Tensorboard provides visualization and tooling needed for machine learning, deep learning, and reinforcement learning experimentation:

  • Tracking and visualizing metrics such as loss and accuracy.
  • Visualizing the model graph (ops and layers).
  • Viewing histograms of weights, biases, or other tensors as they change over time.
  • Projecting embeddings to a lower dimensional space.
  • Displaying images, text, and audio data.
  • Profiling TensorFlow programs.

For RL it is useful to visualize metrics such as:

  • Mean, min, and max reward values.
  • Episodes/iteration.
  • Estimated Q-values.
  • Algorithm-specific metrics (e.g. entropy for PPO).

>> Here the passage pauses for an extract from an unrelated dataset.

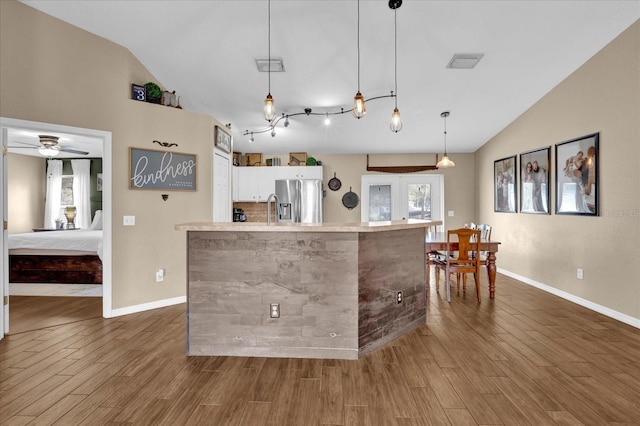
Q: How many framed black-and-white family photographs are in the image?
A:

To visualize results from Tensorboard, first cd to the directory where your results reside. E.g., if you ran experiments using ray, then do the following:

cd ~/ray_results/

There are three main methods for activating Tensorboard:

  • If you included Tensorboard installation in an Anaconda environment, simply activate it:
    module purge
    conda activate <your_environment>
    
  • You can also install Tensorboard in userspace using pip install:
    pip install tensorboard --user
    
  • Or, install using container images:
    ml singularity-container
    singularity pull docker://tensorflow/tensorflow
    singularity run tensorflow_latest.sif
    

Then, initialize Tensorboard using a pre-specified port number of your choosing (e.g. 6006, 8008):

tensorboard --logdir=. --port 6006 --bind_all
If everything works properly, terminal will show:
Serving TensorBoard on localhost; to expose to the network, use a proxy or pass --bind_all
TensorBoard 2.5.0 at http://localhost:6006/ (Press CTRL+C to quit)
Open a new Terminal tab and create a tunnel:
ssh -NfL 6006:localhost:6006 $USER@el1.hpc.nrel.gov
Finally, open the above localhost url (http://localhost:6006/) in a browser, where all the aforementioned plots will be shown.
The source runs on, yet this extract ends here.